Records for the task section start

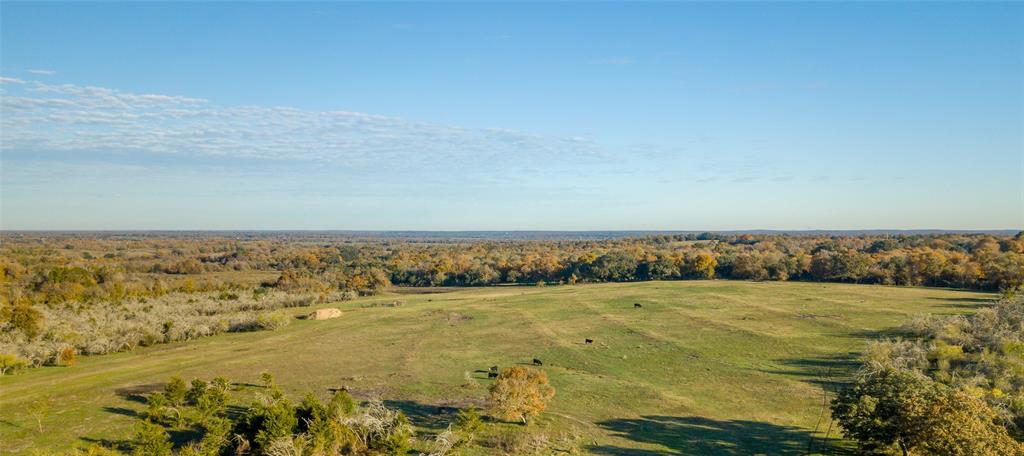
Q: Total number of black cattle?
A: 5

Records for the task section end
Records for the task section start

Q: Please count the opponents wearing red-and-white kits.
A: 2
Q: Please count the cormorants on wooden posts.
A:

Records for the task section end

From the records above, copy each line that contains the word "Please".

● Solution to this task
Q: Please count the opponents wearing red-and-white kits.
Q: Please count the cormorants on wooden posts.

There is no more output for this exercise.